June 17, 2014

Fluturas 22 Non Statistical Questions for a Statistician!

Flutura has always believed that when the world of business collides with the world of math, magic unfolds. As these 2 worlds collide, it also presents a set of unique challenges - bridging the semantic language gap between business and math. Modelling complex business outcomes using math requires an interdisciplinary team consisting of business folks, data folks and math folks. While doing so business folks are always at a loss because a language chasm exists. Math folks love their ”geek speak” ( Tanimoto coefficient, chi square, odds ratio) and business folks are focussed on impactful outcomes (Mean time between failure, Next best action etc.).
Having been caught in between, we at Flutura we have been obsessed with the question - How do we bridge the world of business to the world of math?

Our data scientists have come up with an ultra-specific checklist of 22 questions  to lubricate the friction which exists and would like to share with the world . So here they come in no particular order …

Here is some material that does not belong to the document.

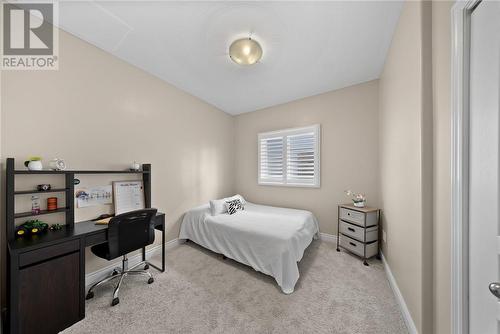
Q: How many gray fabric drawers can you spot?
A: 3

1.       Which business outcome are we attempting to model and predict?
·         For ex : Mean time between failure of asset - MTBF, Next best action- NBA
2.       What surgical actions can we drive once we are able to predict the outcome?
·         For ex : preventive replacement of asset, stock up on spares
3.       What is the impact of these actions?
·         For ex:  Reduced down time, minimized risk
4.       What is the economic impact of a correct prediction?
·          For ex : cost of reduced downtime translated into $
5.       What is the economic impact of a wrong prediction (false positives)?
·         For example : $ spent which goes into replacing a healthy asset
6.       What is the non-economic impact of a wrong prediction?
·         For ex:  Customer experience gets compromised
7.       Is not predicting a bearable business option?
·         For example : In some industries gut feel accuracy is still a workable solution ( but these are very rare )
8.       Is the business phenomena we are trying to predict modellable using the data we have?
·         For example : Ambient temperature may not be instrumented to model downtime
9.       Is there enough breadth available in data to explain the predicted behaviour?
·         For example : Certain asset attributes like tenure may not be available
10.   Is there enough depth available in the data we are using?
·         For example : 2 years, 3 years , 4 years
11.   Are there blind spots in causal data?
·         For example - Ambient context? Human context, Machine context?
12.   Is the past representative of the future?
·         For example – A new design may invalidate historical data of an asset
13.   Are we modelling black swan events?
·          For example - Black swan events are rare difficult to predict event
14.   Do rhythms and patterns exist in historical data which is correlated to outcome?
·         For example are their frequent sequences of event prior to asset breaking down ?
15.   Was the modelling an armchair exercise or did the modeller soak in the biz process?
·         For example – Modellers who are intimate contact with field can model assets behaviour better
16.   Are we focussing only on signals which reinforce our world view?
·         For example – Typically people have Cognitive bias
17.   Which real world behaviours are encoded in vectors?
·         For example - volatility, velocity, dispersions, ranks
18.   Does the statistical model articulate a range of possible business outcomes?
·         For example – best case scenario MTBF = 768 days, Worst case = 628 days
19.   Does the statistical model articulate the realistic outcome?
·         For example – realistic MTBF = 680 days
20.   Are their weak signals if triangulated which could become a strong signal?
·         For example – combining vibrations + experience of maintenance engineer + asset age
21.   Are we mistaking correlation for causality?
·         For example – Vibration frequency is co-relation whereas maintenance engineer could be causal
22.   Have we polled multiple models to see if 2 models reinforce the same outcome ?
·         For example does logistic regression reinforce the outcome received from a decision tree ?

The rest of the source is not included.